* Task instructions: For this exercise, please find the lines in the entries that include the word "many" and copy them.

* Input records:
◇ ◇ ◇ ◇ ◇ ◇ ◇

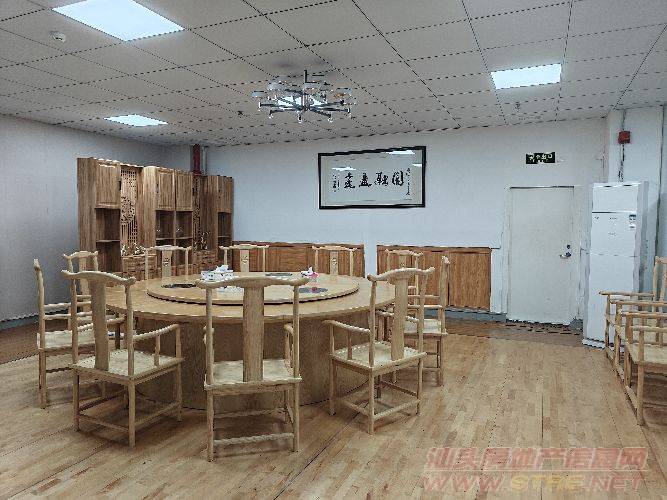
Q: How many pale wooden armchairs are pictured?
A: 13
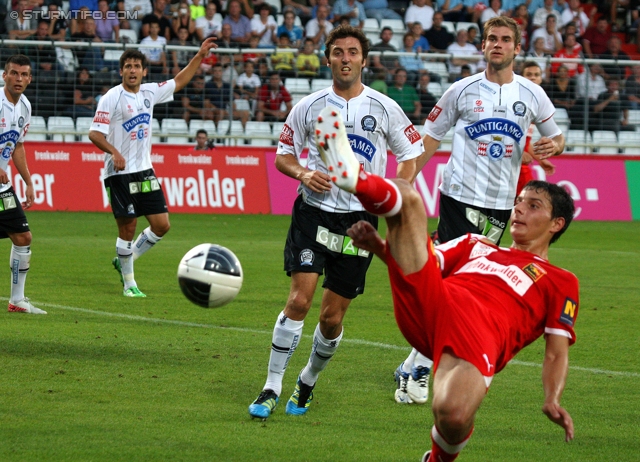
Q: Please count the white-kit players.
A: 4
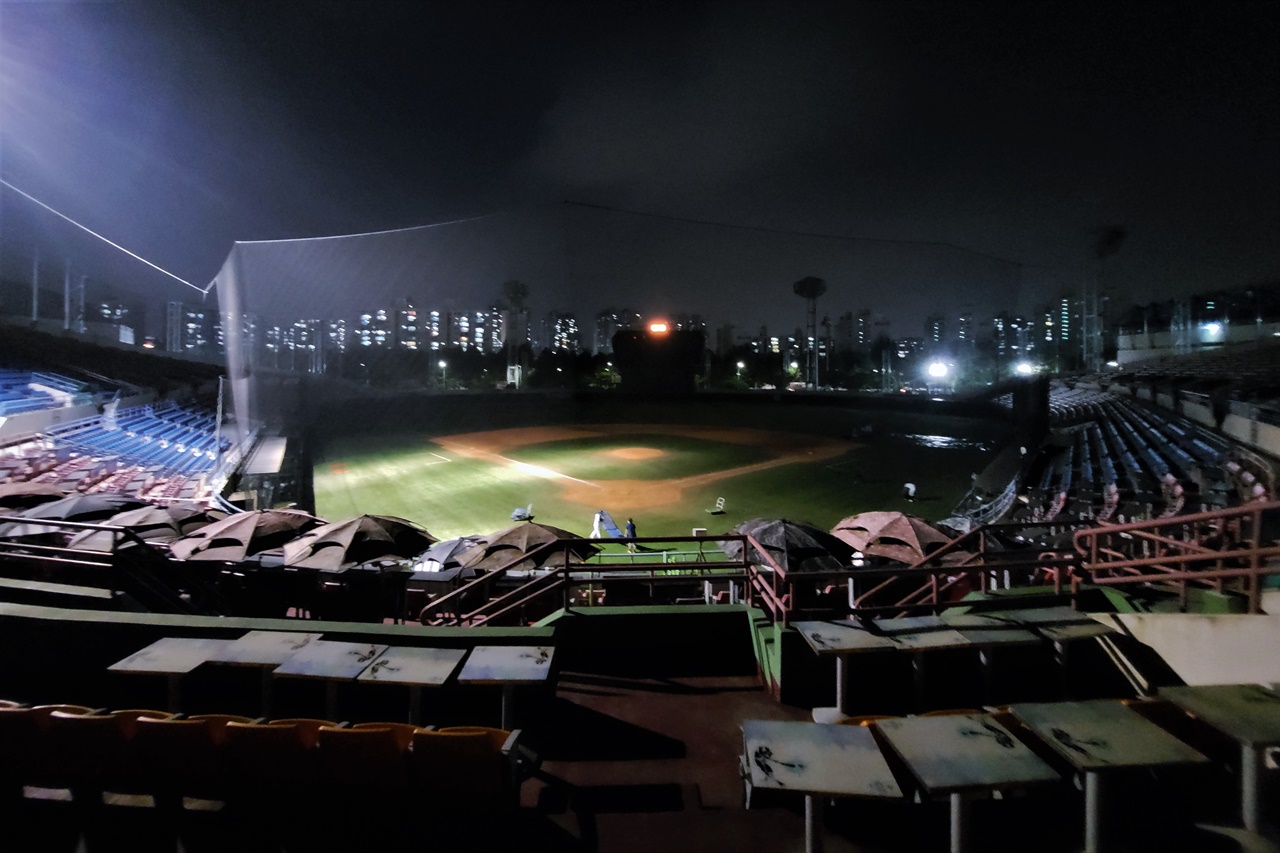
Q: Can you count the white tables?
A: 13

◇ ◇ ◇ ◇ ◇ ◇ ◇

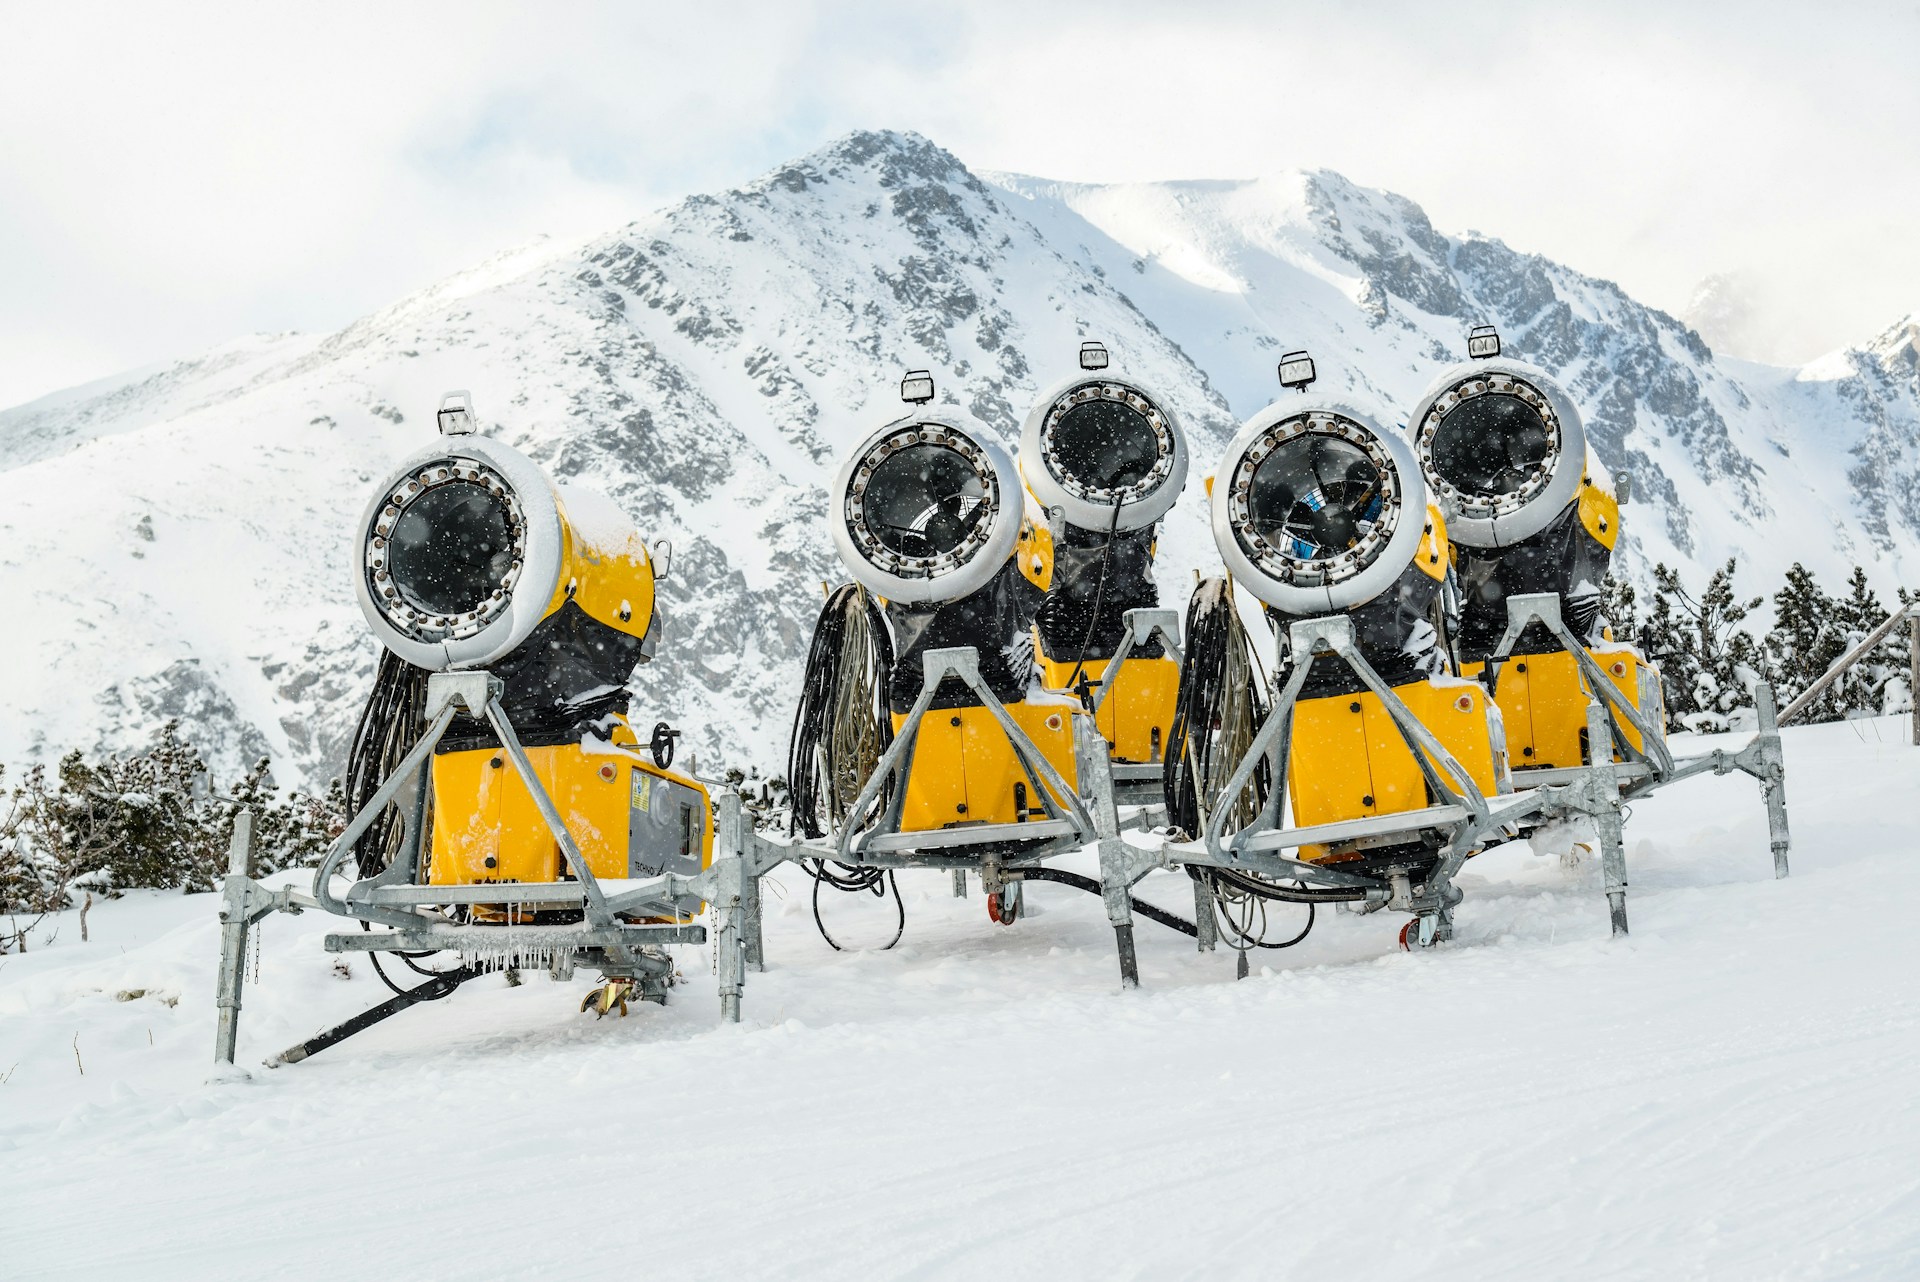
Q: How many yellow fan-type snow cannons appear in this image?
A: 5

◇ ◇ ◇ ◇ ◇ ◇ ◇

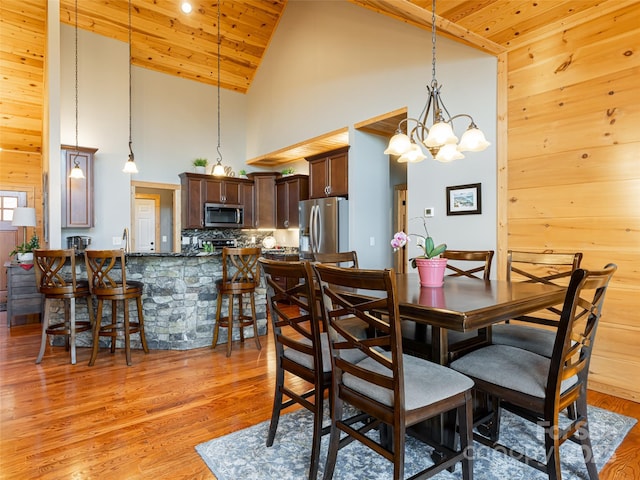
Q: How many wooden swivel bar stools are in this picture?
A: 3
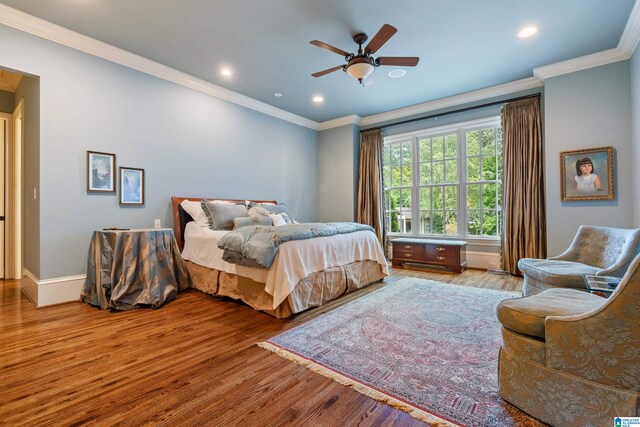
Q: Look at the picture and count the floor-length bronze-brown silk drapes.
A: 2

◇ ◇ ◇ ◇ ◇ ◇ ◇

* Solution to the exercise:
Q: How many pale wooden armchairs are pictured?
Q: How many yellow fan-type snow cannons appear in this image?
Q: How many wooden swivel bar stools are in this picture?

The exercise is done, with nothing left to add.